__WHAT IS REQUIRED__
How many lines in the entries below contain the word "image"? Answer with the number and nothing else.

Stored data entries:
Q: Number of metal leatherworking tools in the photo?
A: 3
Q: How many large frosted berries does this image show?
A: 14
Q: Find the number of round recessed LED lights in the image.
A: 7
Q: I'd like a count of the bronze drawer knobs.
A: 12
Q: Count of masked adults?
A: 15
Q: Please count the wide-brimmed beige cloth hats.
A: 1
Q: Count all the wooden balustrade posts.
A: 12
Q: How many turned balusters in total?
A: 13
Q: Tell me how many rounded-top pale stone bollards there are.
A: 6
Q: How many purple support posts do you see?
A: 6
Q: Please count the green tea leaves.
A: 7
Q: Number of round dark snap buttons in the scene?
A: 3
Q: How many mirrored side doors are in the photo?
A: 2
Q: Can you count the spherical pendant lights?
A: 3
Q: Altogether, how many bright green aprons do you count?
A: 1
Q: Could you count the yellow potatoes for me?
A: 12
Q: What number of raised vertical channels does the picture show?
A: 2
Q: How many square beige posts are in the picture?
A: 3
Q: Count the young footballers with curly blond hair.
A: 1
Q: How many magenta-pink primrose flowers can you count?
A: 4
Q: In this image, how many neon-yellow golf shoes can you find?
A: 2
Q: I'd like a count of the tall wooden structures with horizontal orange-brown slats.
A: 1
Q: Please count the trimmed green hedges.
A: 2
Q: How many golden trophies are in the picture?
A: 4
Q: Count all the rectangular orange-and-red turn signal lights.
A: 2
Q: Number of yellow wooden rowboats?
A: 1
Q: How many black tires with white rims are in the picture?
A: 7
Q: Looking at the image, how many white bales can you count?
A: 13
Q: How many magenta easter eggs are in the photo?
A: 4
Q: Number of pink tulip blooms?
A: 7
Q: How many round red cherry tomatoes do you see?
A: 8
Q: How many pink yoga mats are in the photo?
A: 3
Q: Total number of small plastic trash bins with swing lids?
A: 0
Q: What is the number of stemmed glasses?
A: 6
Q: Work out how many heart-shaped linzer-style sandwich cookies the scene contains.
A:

__OUTPUT FOR THIS TASK__
4